The trouble is, however, that there is no alternative deal that pro-Brexit Tories can put on the table that will not also be turned down by the EU.  This is one reason why high profile Brexiteers like Boris (“fuck business”) Johnson have not challenged May.  Any new Tory leader would be picking up a poison chalice; which is why the best they have been able to do is to ask former Brexit Minister David Davis to consider becoming an “interim leader” for the remainder of the negotiating period.

Brexit always was an all or nothing issue.  For the 48 percent of Britons who voted to remain in the EU, there is no compromise position that doesn’t leave the UK in a worse position than it would be if it remained within the EU.  For the 52 percent who voted to leave, the same is true from the opposite end; there is no position short of no-deal that does not oblige Britain to comply with EU laws and regulations over which it has no say.  The irony is that while most UK commentators believe that the EU wants the UK to stay (which is only true in the long-term) their preference is actually that Britain leave without a deal in March 2019.  This is because they are betting that when Britain crashes out of the EU, the pound will be slaughtered and what remains of the UK’s manufacturing base will be decimated.  Moreover, once outside the EU, pro-Brexit politicians will quickly learn that there are no external countries queuing up to offer the UK a package of new, favourable, trade treaties.  As this tragedy unfolds, the EU27 are betting that Britain will soon be begging to rejoin; at which point all of the opt-outs and rebates that have so irked the other EU members for decades will have to be sacrificed.

In this, the EU position is undoubtedly correct.  The once and for good North Sea oil bonanza that underwrote Margaret Thatcher’s debt binge (which inflated the decade long boom 1995-2005) is long gone.  Britain has been an oil and gas importer since 2005; and is only able to maintain its infrastructure by selling large tranches of it to Russian oligarchs, Chinese apparatchiks and Arab oil sheiks via the global tax evasion racket that is the City of London.  Without the stability of the EU Single Market, however, that international racketeering will come to an end as the value of the pound falls through the floor… after which the UK economy is toast.

The only silver lining in this otherwise extremely dark cloud is that former Prime Minister John Major may have understated the case when he wrote in the Guardian:

“I understand the motives of those who voted to leave the European Union: it can – as I well know – be very frustrating. Nonetheless, after weighing its frustrations and opportunities, there is no doubt in my own mind that our decision is a colossal misjudgment that will diminish both the UK and the EU. It will damage our national and personal wealth, and may seriously hamper our future security. It may even, over time, break up our United Kingdom. It will most definitely limit the prospects of our young.
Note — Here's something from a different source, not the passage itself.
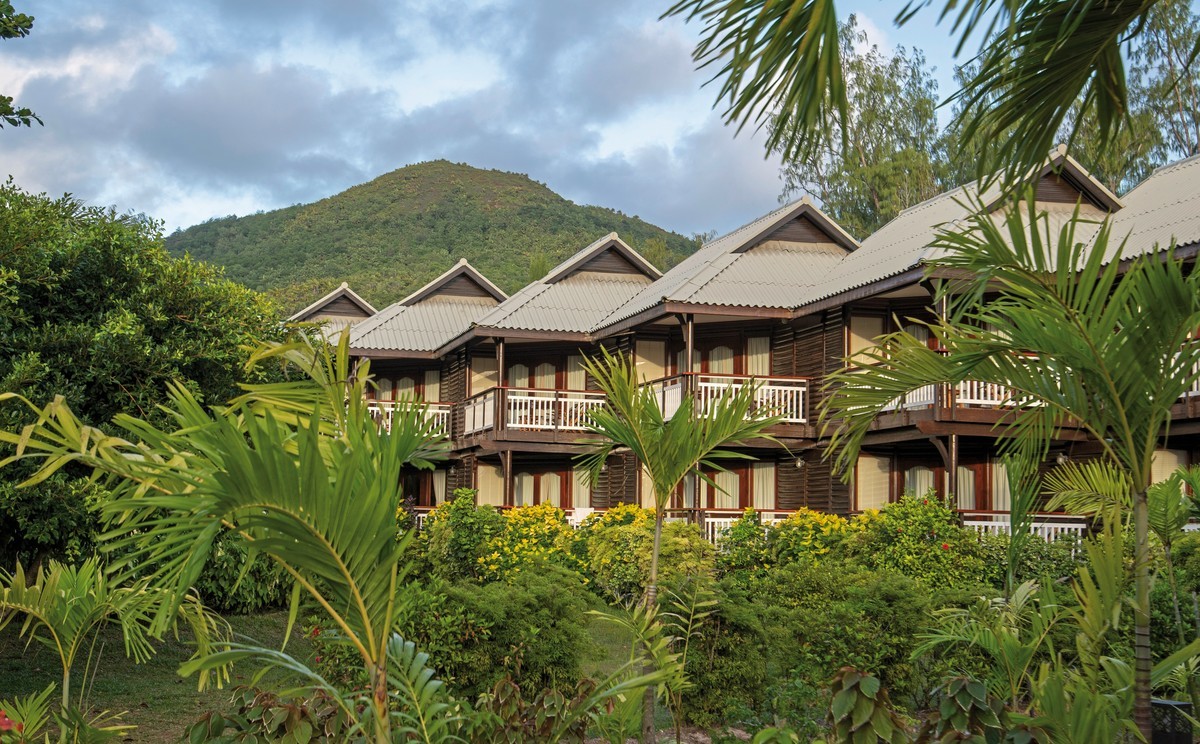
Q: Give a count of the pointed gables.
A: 5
“And – once this becomes clear – I believe those who promised what will never be delivered will have much to answer for. They persuaded a deceived population to vote to be weaker and poorer. That will never be forgotten – nor forgiven.”
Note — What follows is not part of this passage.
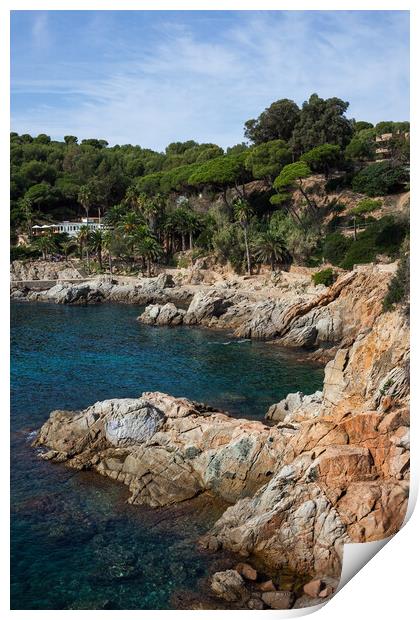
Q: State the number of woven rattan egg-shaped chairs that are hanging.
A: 0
In fact it is the entire Tory Party that will be held responsible for the entire Brexit debacle.  As Major knows only too well from his own time as Prime Minister, Europe has been a festering obsession for the Tories in a way that has seldom exercised the wider population.  The Brexit result itself was as much a revolt by the dispossessed against both Tory austerity and New Labour duplicity as it was against the EU itself.  Certainly the rise of left-wing populists like Corbyn and McDonnell has the potential to win back a large part of the ex-industrial working class that voted to leave the EU in 2016; especially once it becomes apparent that the Tories were prepared to destroy the UK economy, break up the union and plunge people into even deeper poverty than they are already facing… all just to settle what is little more than party in-fighting.

Brexit looks set to do to the Tory party what the 1914-18 war did to the Liberals.  The only question that remains to be answered is whether they will take the UK down with them.